Entre as iniciativas apontadas pelo secretário-geral das Nações Unidas está o compromisso de dobrar a produção de vacinas de países como Índia, China e Alemanha, com garantia de distribuição equitativa. “O plano pode ser implementado por uma equipe de emergência que trabalhará com empresas farmacêuticas com objetivo é atingir 40% da população mundial até o final deste ano e 70% no primeiro semestre de 2022”, informa comunicado da ONU.

Ficou acertado entre líderes mundiais o esforço conjunto que inclui, além de países já produtores de vacinas, parceiros da Covax Facility, instituições financeiras internacionais e a Organização Mundial do Comércio (OMC). “Isso é necessário para resolver os problemas de propriedade intelectual e os problemas de suporte técnico aos países que podem produzir vacinas. Mas eles precisam ter certeza de que têm todas as garantias de segurança em sua produção”, disse Guterres.

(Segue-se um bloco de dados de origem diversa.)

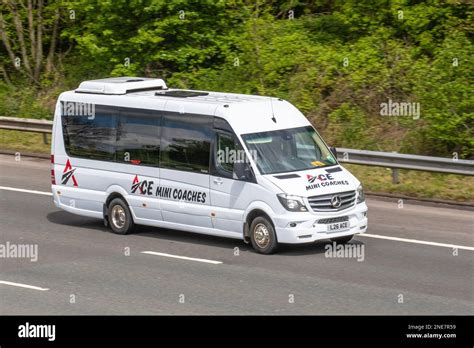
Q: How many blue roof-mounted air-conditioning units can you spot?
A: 0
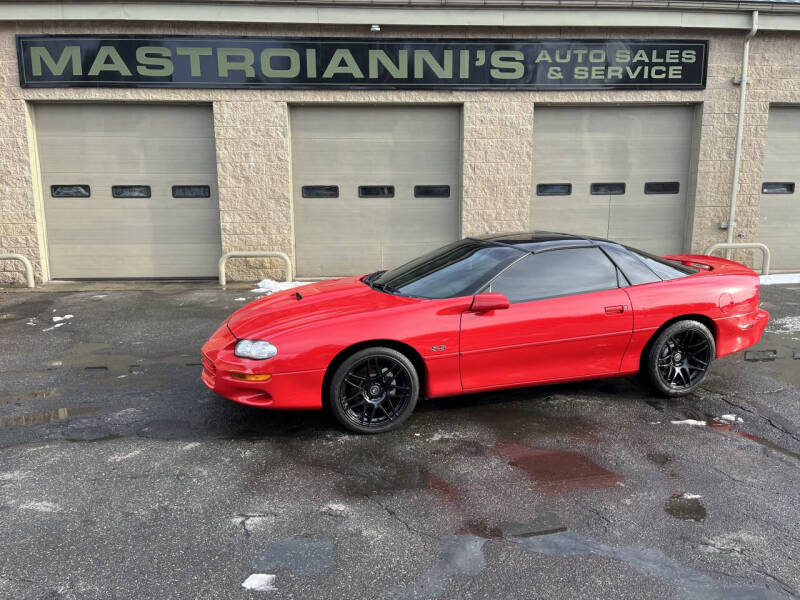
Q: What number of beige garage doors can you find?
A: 4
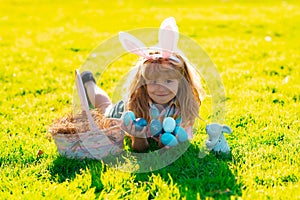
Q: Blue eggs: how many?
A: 6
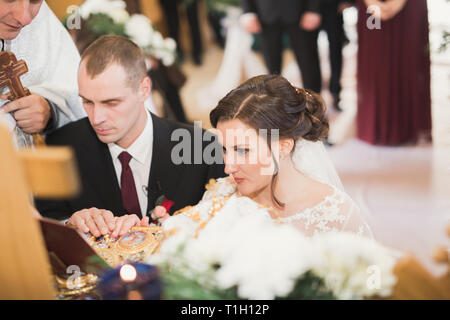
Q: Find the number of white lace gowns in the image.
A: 1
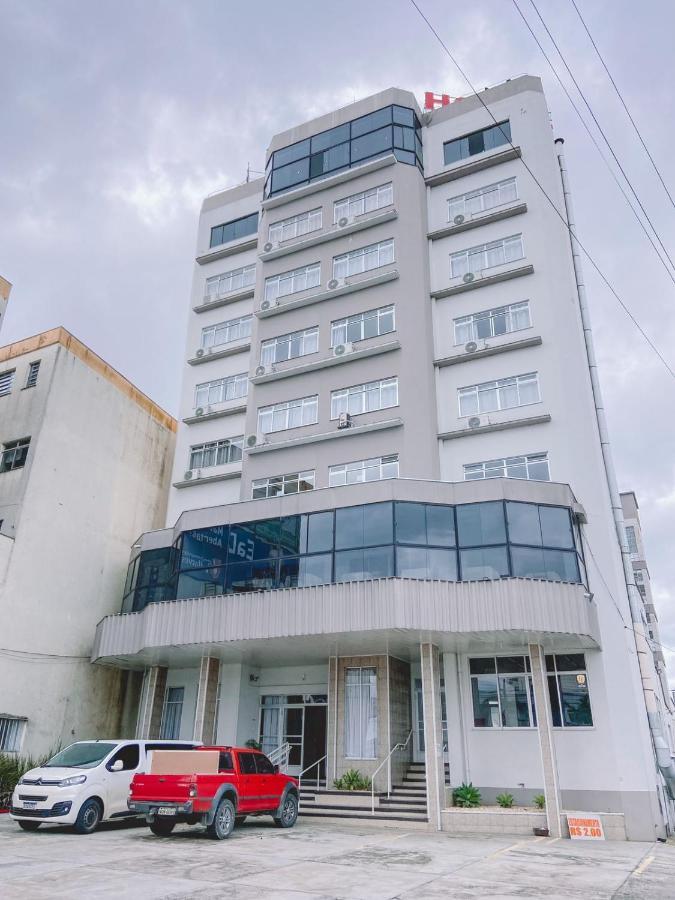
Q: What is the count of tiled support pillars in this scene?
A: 4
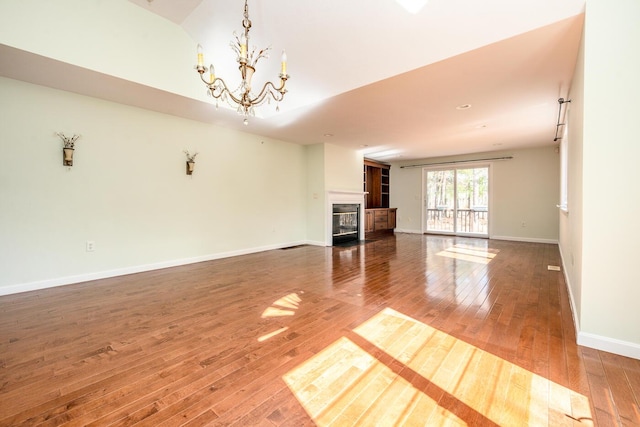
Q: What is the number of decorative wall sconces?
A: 2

A fala de Guterres com críticas ao enfrentamento da pandemia foi o ponto marcante do evento. Contudo, ele apontou positivamente para a superação da covid-19. “Temos vacinas eficazes contra a covid-19. Podemos acabar com a pandemia”, disse. Biden se comprometeu em doar no próximo ano 500 milhões de doses à Covax Facility, totalizando 1 bilhão.

Papel do Brasil

Apesar do descaso do governo de Jair Bolsonaro com a pandemia, evidenciado no fiasco de sua viagem à Assembleia da ONU, o Brasil pode ter um papel importante para o fim da pandemia. Isso, porque o país possui dois produtores estatais de imunizantes. O Instituto Butantan, que produz a CoronaVac e a Fundação Oswaldo Cruz (Fiocruz), parceira da AstraZeneca. A Fiocruz também deu mais um passo nesta direção no início da semana. A entidade foi selecionada pela OMS para desenvolver uma vacina de tecnologia inovadora chamada de RNA mensageiro.

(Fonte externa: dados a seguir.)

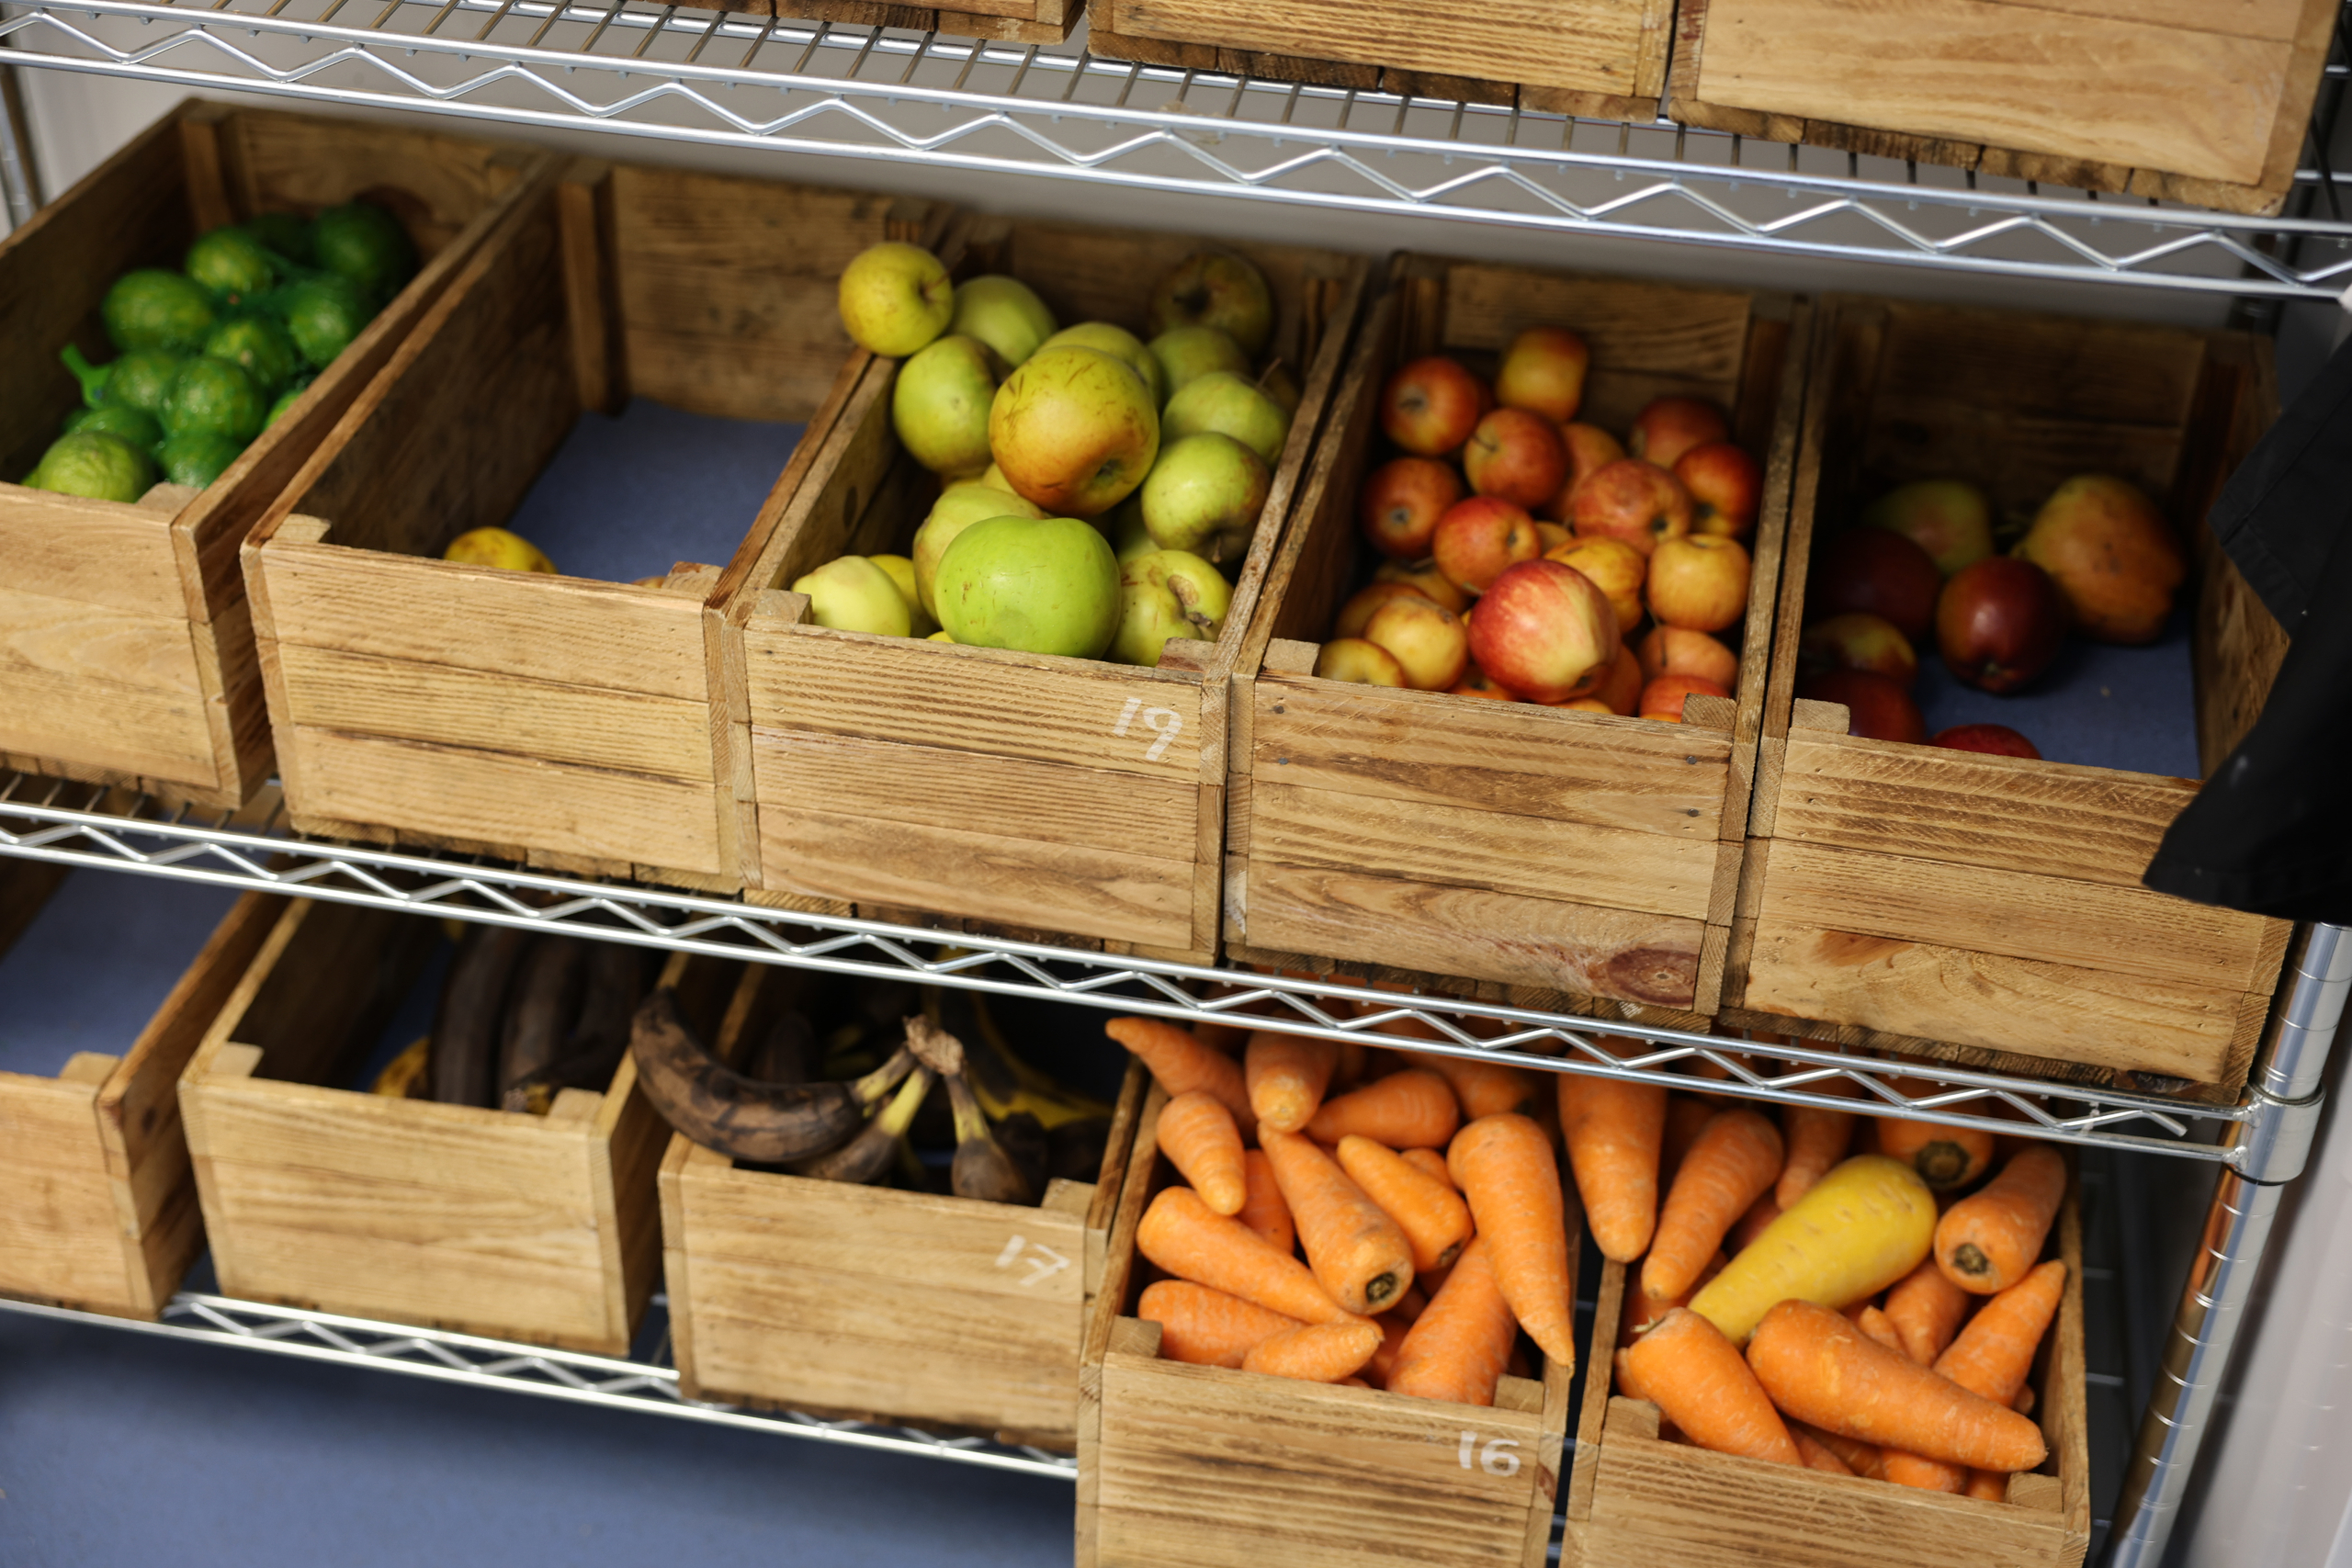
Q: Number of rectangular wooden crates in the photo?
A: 13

“A escolha da unidade da Fundação ocorreu devido aos promissores avanços no desenvolvimento tecnológico de uma vacina de mRNA contra a covid-19, atualmente em estágio pré-clínico. A seleção é resultado de uma chamada mundial lançada em 16 de abril de 2021, que tem o objetivo de aumentar a capacidade de produção e ampliar o acesso às vacinas contra a covid-19 nas Américas. Cerca de trinta empresas e instituições científicas latino-americanas participaram”, informou a Fiocruz.

Soberania

A OMS colocará à disposição da Fiocruz uma equipe de especialistas de todo o mundo para auxiliar no desenvolvimento do novo imunizante. Os resultados podem ser positivos não só para aumentar a oferta de vacinas no mundo. Hoje, o Brasil não domina a tecnologia de RNA mensageiro para vacinas. Os imunizantes produzidos no país são os chamados adenovírus não replicante ou vírus inativado. Este pode ser um passo importante para a soberania nacional na questão da produção de vacinas e combate a pandemias futuras.

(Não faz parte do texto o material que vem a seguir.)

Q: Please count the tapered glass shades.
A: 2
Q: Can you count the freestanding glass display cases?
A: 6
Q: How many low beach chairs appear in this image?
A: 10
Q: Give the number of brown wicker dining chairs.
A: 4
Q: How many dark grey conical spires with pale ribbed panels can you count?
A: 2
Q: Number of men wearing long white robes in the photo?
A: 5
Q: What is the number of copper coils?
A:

“Esta será uma tecnologia que vem se somar à plataforma de adenovírus, utilizada na vacina Fiocruz/AstraZeneca para a covid-19. O desenvolvimento de uma vacina da Fiocruz de mRNA é um passo fundamental para que o Brasil detenha o domínio tecnológico de duas plataformas fundamentais para o avanço no desenvolvimento de imunobiológicos. Com esse projeto e o apoio da OMS, estamos reafirmando nosso compromisso com a ciência e a tecnologia a serviço da população”, afirma a presidente da entidade, Nísia Trindade Lima.